Reading certain words?

It is like some puzzle pieces have decided to fit. 'so this is what is was'...

Lets hope it isn't the vallium.

Song of the day

This is bloody beautiful

People

Can we face it all if we have people?

Rehab day one

Wake at 8am.
Breakfast at 10.
Music, shower 1pm
Food by 1.30pm
Bus by 2pm.

Hello Waterloo.

Usually when I walk, I like to blast everything out with music and headphones- a casual escape from certain things in the world. This time I decided to challenge myself, and walk naked. My ears were naked, no music!!!

London is loud, too loud for me right now so perhaps that's why music always seemed the best option. Or may be I just like to block out everyone else's rubbish as well.

The walk along Southbank was good. I've decided I hate children. Ok, perhaps hate is too stronger word because I'm sure they are all fabulous (I've been watching too much Sex and The City)... But when they keep cheeping and tweeting and try role reversal with their parents-I find it all a bit too much.
 'smile and wave smile and wave Hollie...shut up you stupid kid...'
I'm just not ready to be around children yet.
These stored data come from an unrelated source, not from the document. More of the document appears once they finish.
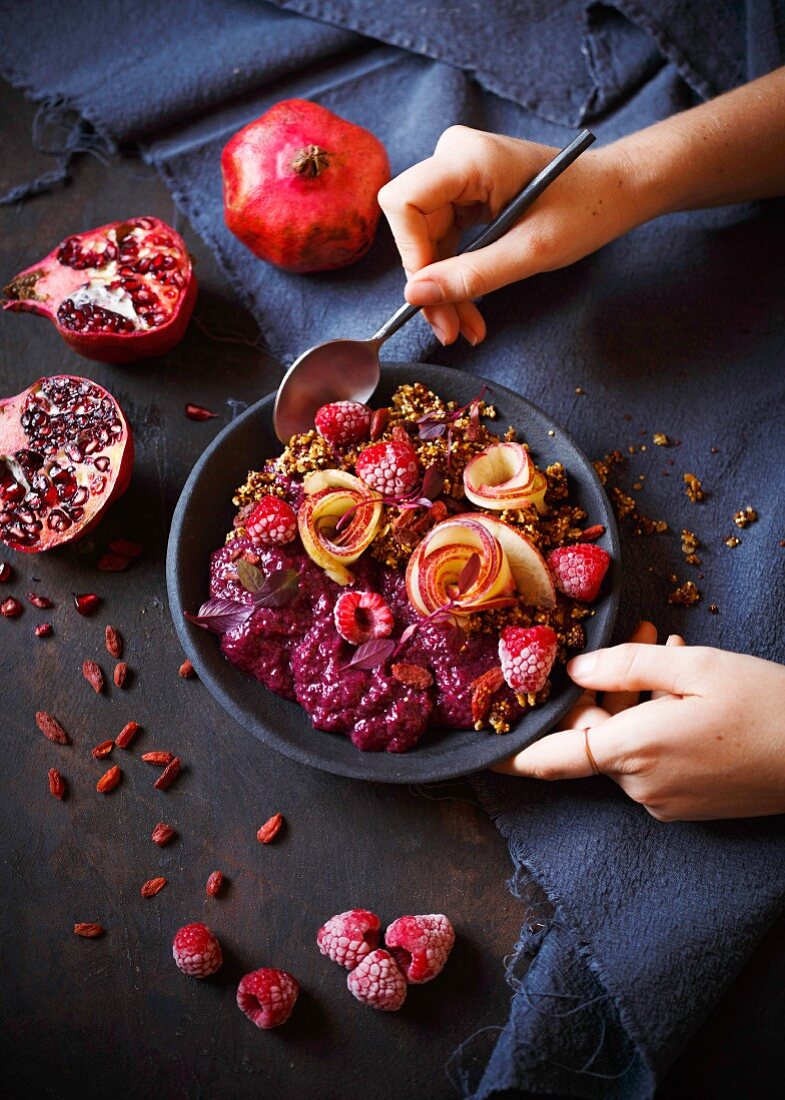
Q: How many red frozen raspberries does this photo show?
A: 11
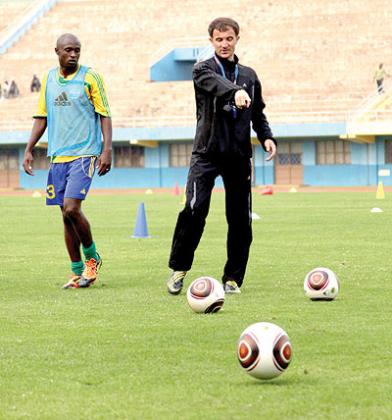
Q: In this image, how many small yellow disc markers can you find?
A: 3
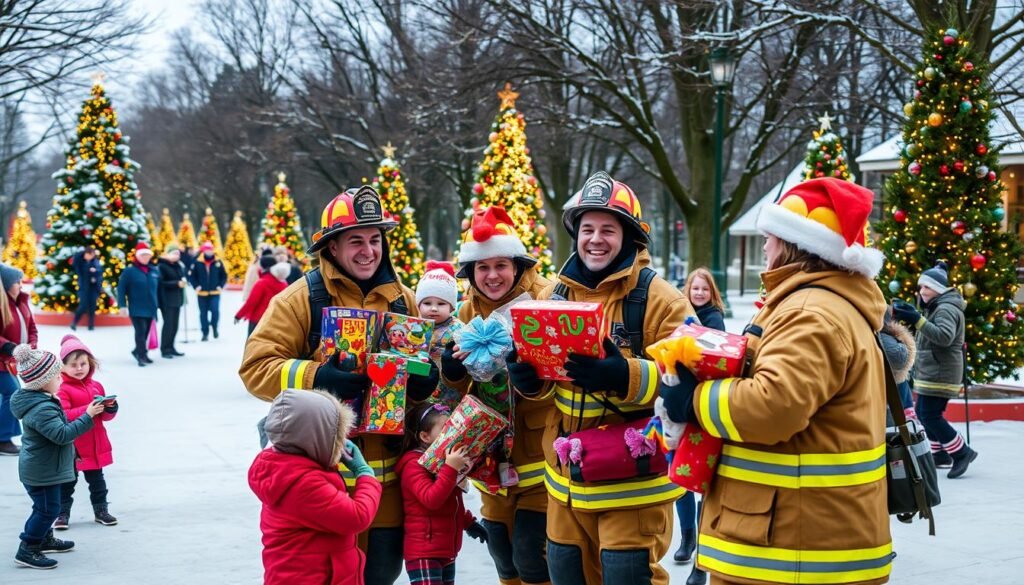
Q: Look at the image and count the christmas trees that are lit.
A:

Right now, i'm sat in a Starbucks in Southwark.. and I'm dreading to go home. I will be going home to blank. Do I keep myself busy, or set myself a task? I know the biggest one is sorting photographs, though with tiredness creeping in I feel perhaps I could quite happily just lay down and snooze all night. Perhaps I'm missing some sort of conversation, after all there is only so much you can say to yourself. I think I am in need of a self spark. Could sleep bring in the answers?

The Tate was interesting. Busy then I had seen it before, but more artworks which I think were bollox. Taryn Simon's pictures capturing the family portraits I thought were too craftily shot and framed with the characters eye level meeting the middle of the frame, all too crafted to make them look smaller- I did not like and remained unimpressed. I felt no sympathy. Perhaps I'm a cynic. Her doc photography did nothing for me, I think I was looking for more. 

 

When I stumbled across Bridget Rileys piece it was like an eye fuck oddly pleasurable because the depth my brain had caused grew nice and possessed. I took a picture and blinked to rid my blur.

I'm sat here now after a Mango mix up drink wondering what I am going home for. My space? That sense of alone? I'm sure soon I will be bored with my own cynicism, or perhaps a boring self right now. Get over yourself... is just too easy to be said. We all have to figure things out.

I think i'm realising how much of a restless person I am!! Well, I always was, but when things feel like they are missing and only you can reassure yourself-perhaps the goal of the chase feels longer and further away than ever before.